» EXERCISE PROMPT
Print out each entry without alteration, and keep the pictures out.

*** Opening of TASK DATA ***

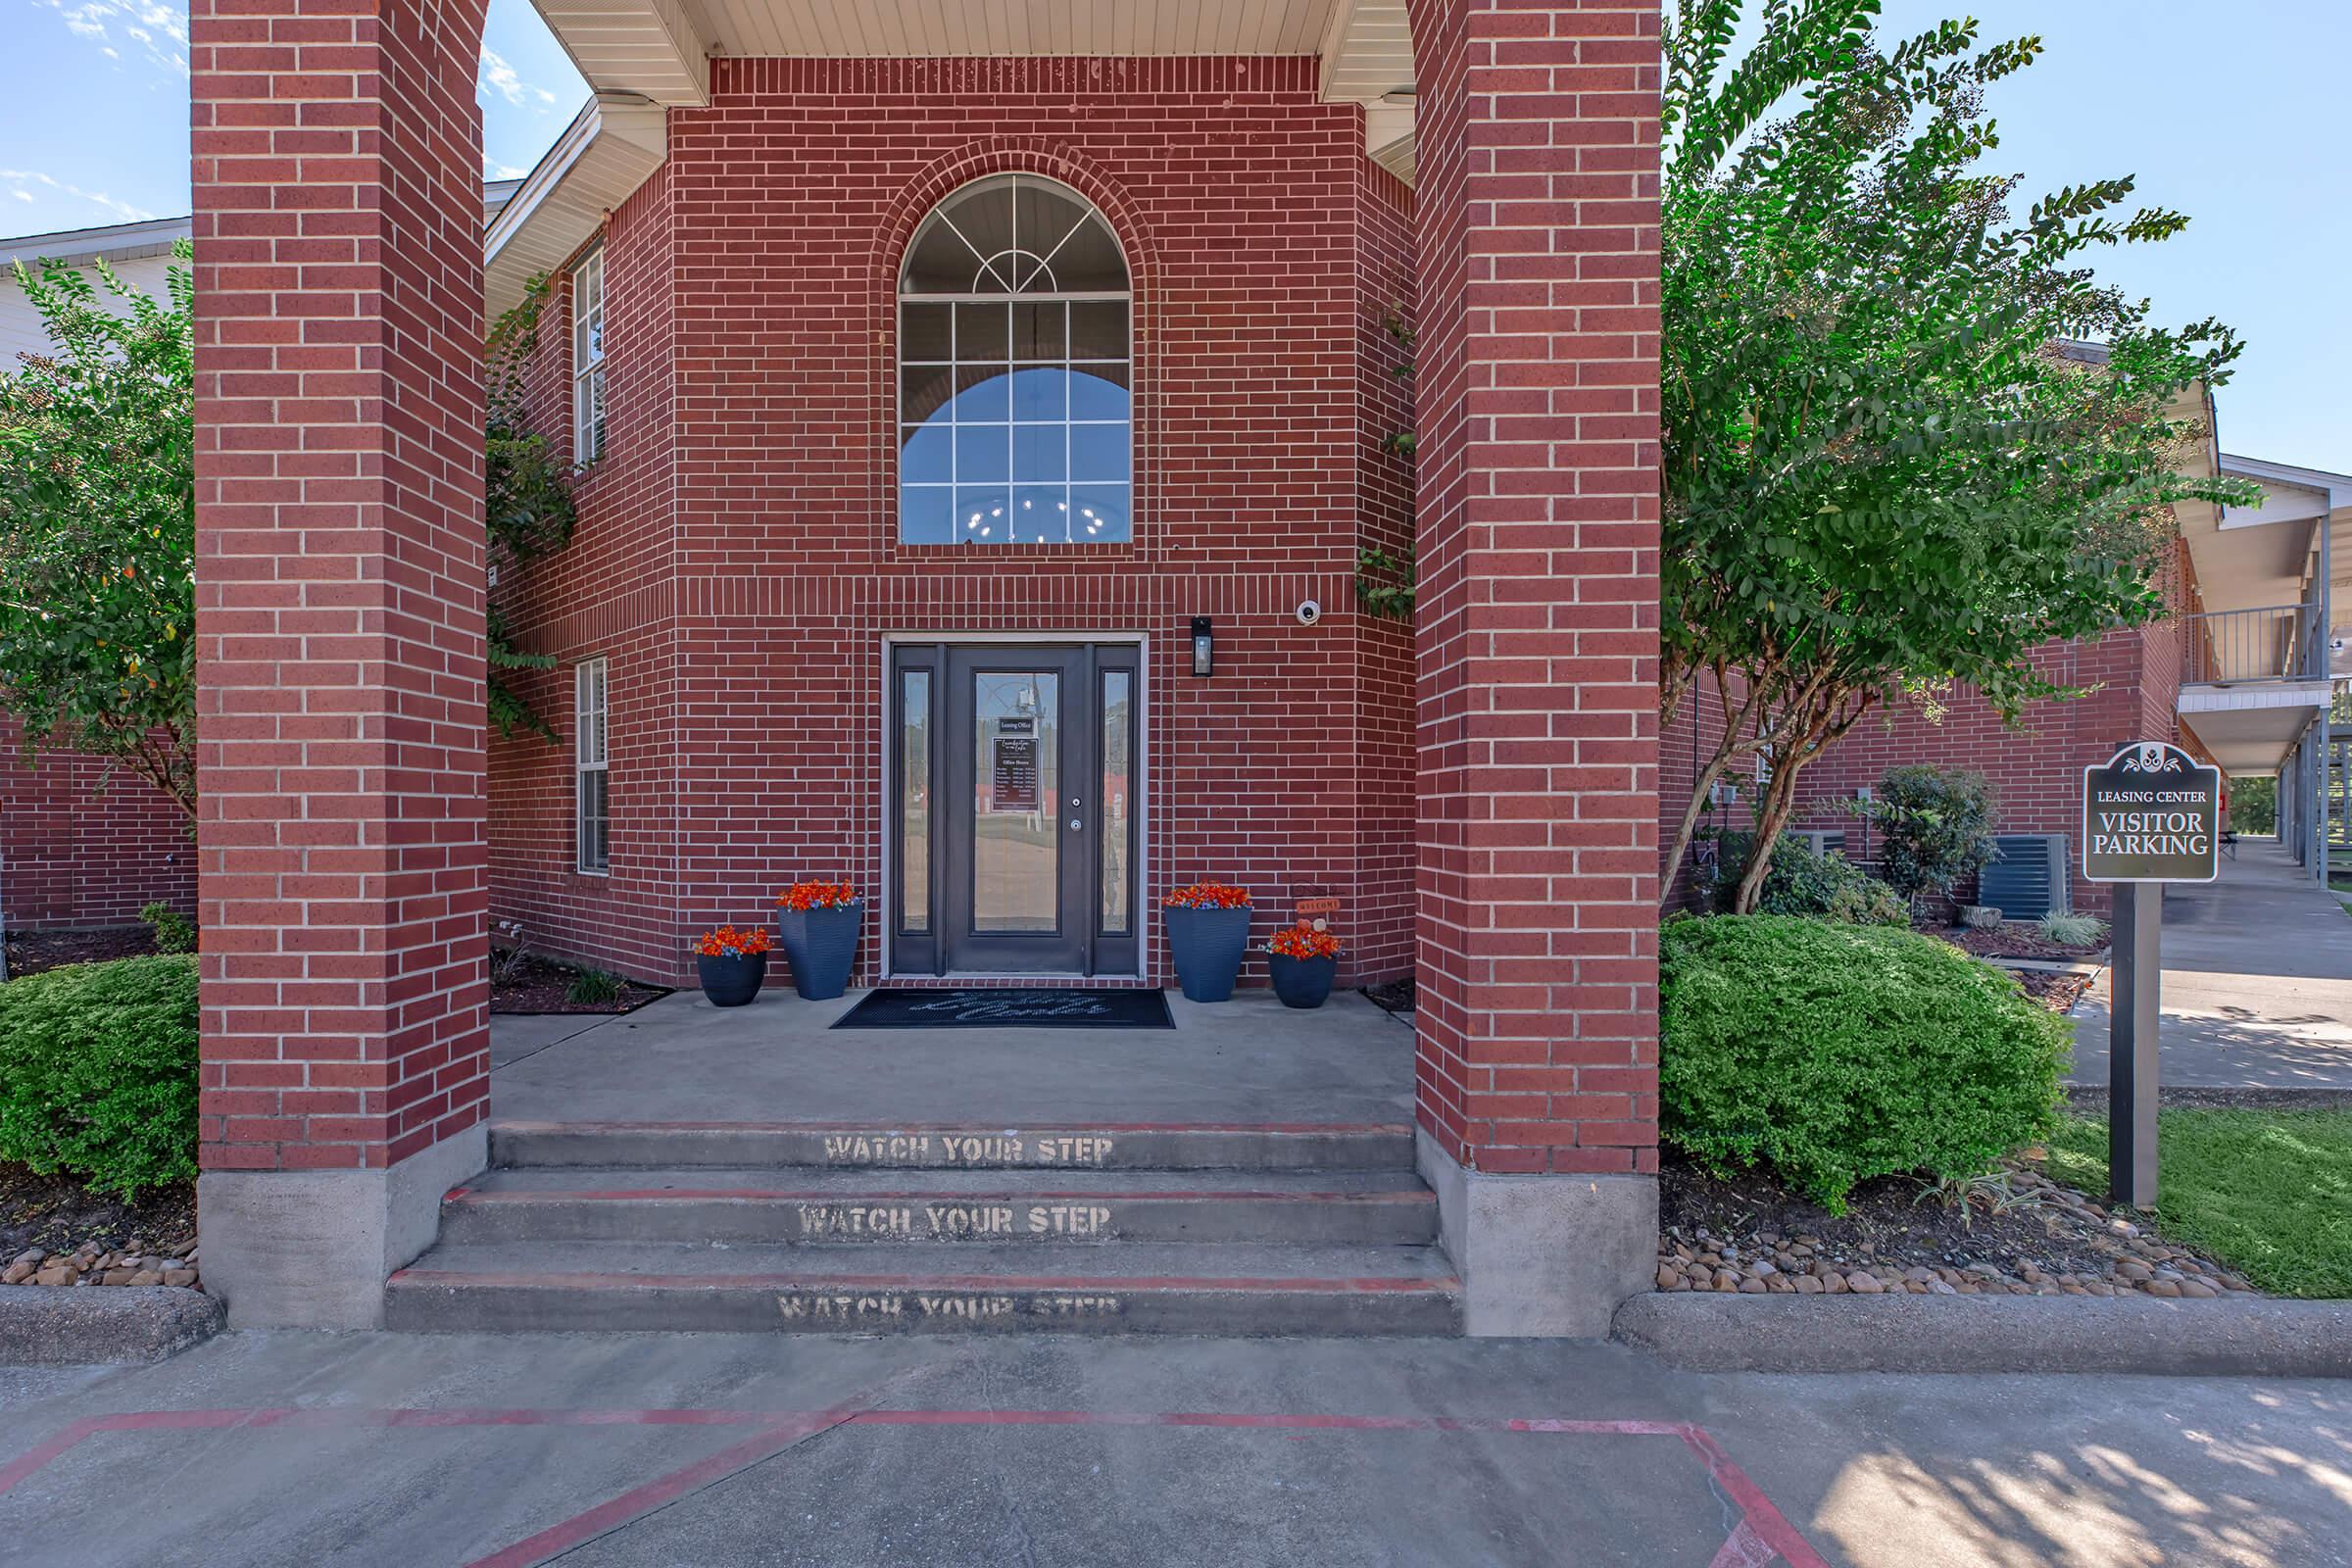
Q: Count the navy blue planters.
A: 4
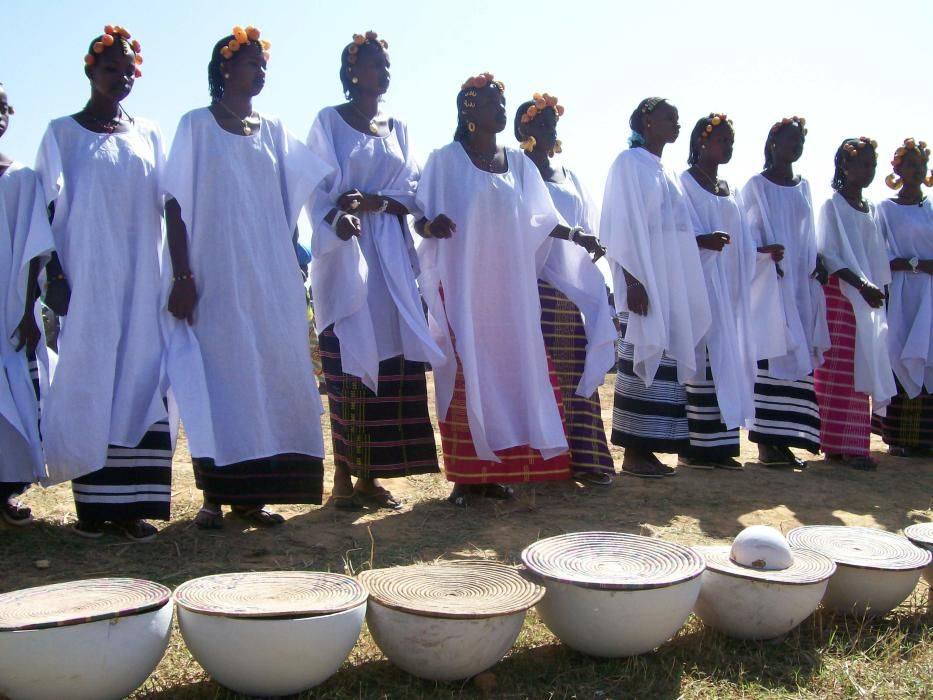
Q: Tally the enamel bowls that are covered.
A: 7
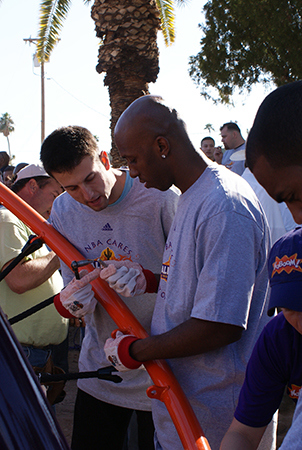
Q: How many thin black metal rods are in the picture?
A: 3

*** Close of TASK DATA ***

» OUTPUT OF THE TASK
Q: Count the navy blue planters.
A: 4
Q: Tally the enamel bowls that are covered.
A: 7
Q: How many thin black metal rods are in the picture?
A: 3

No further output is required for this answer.